> Task to complete: Work out the number of lines in the records that include the word "many"; reply with that number alone.

[Counting comprehension data]

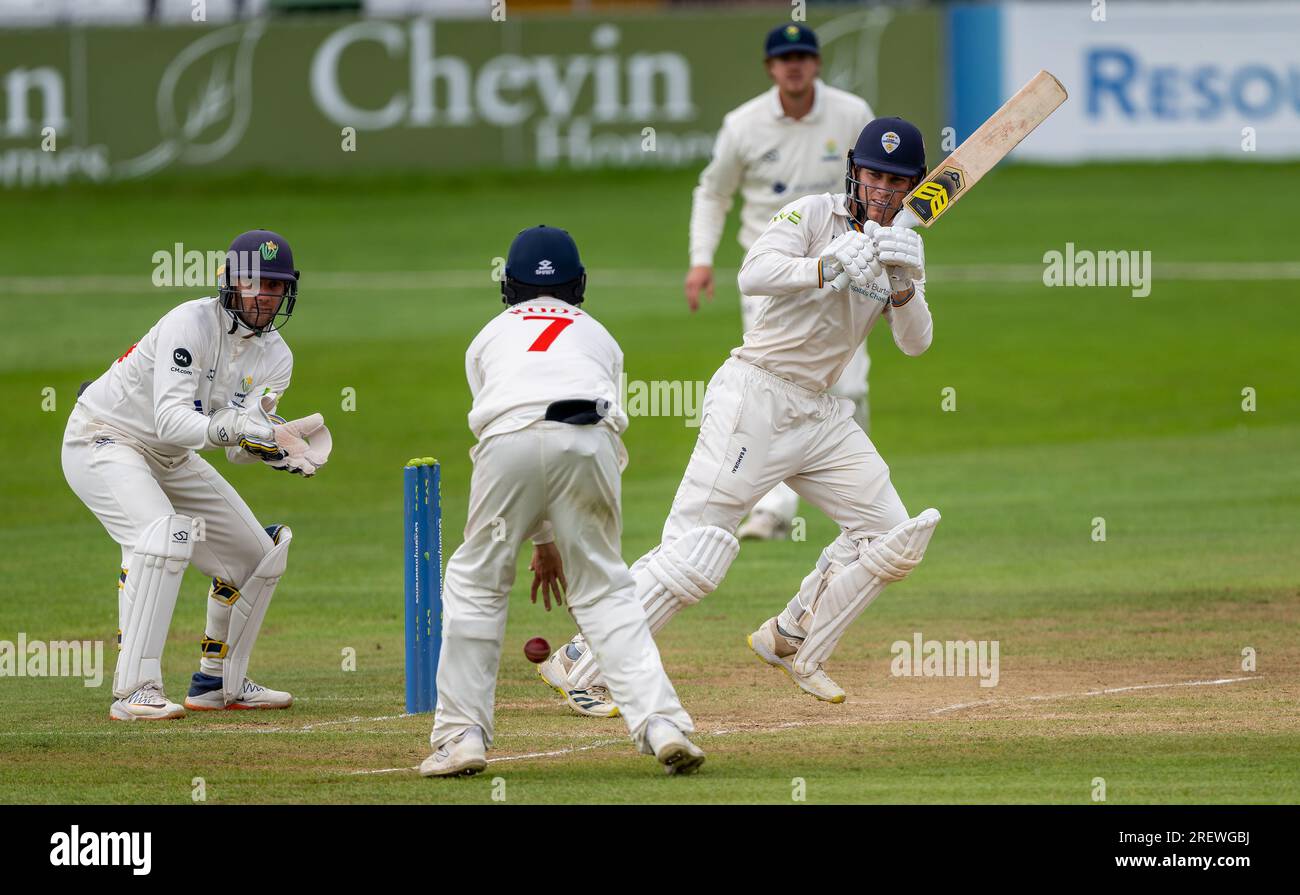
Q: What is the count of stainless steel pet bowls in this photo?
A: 0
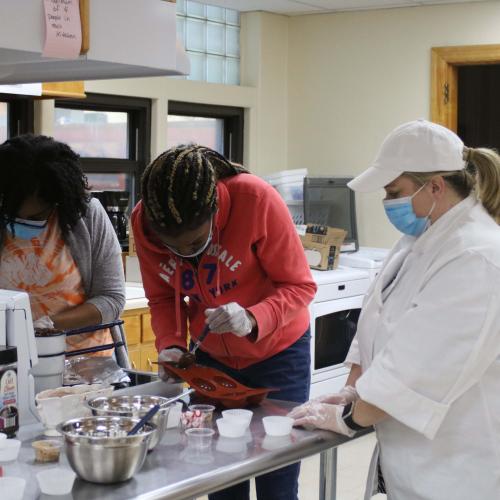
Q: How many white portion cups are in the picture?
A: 7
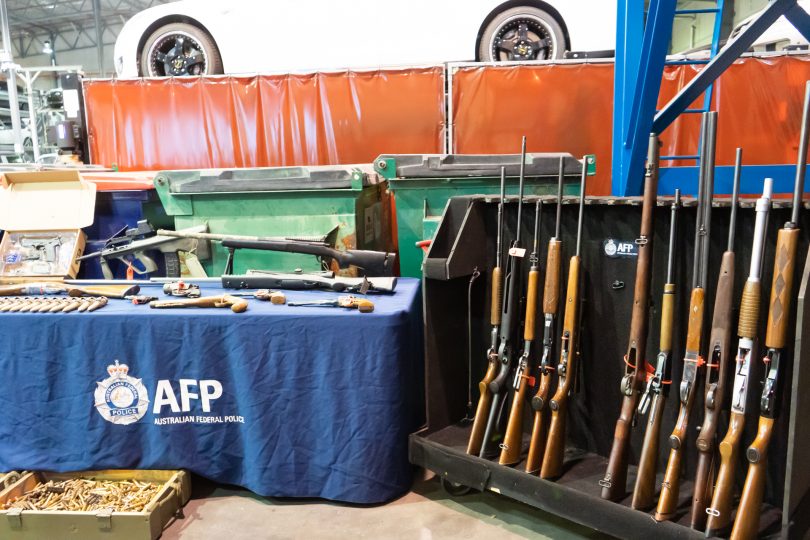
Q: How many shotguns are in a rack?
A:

> Your solution: 2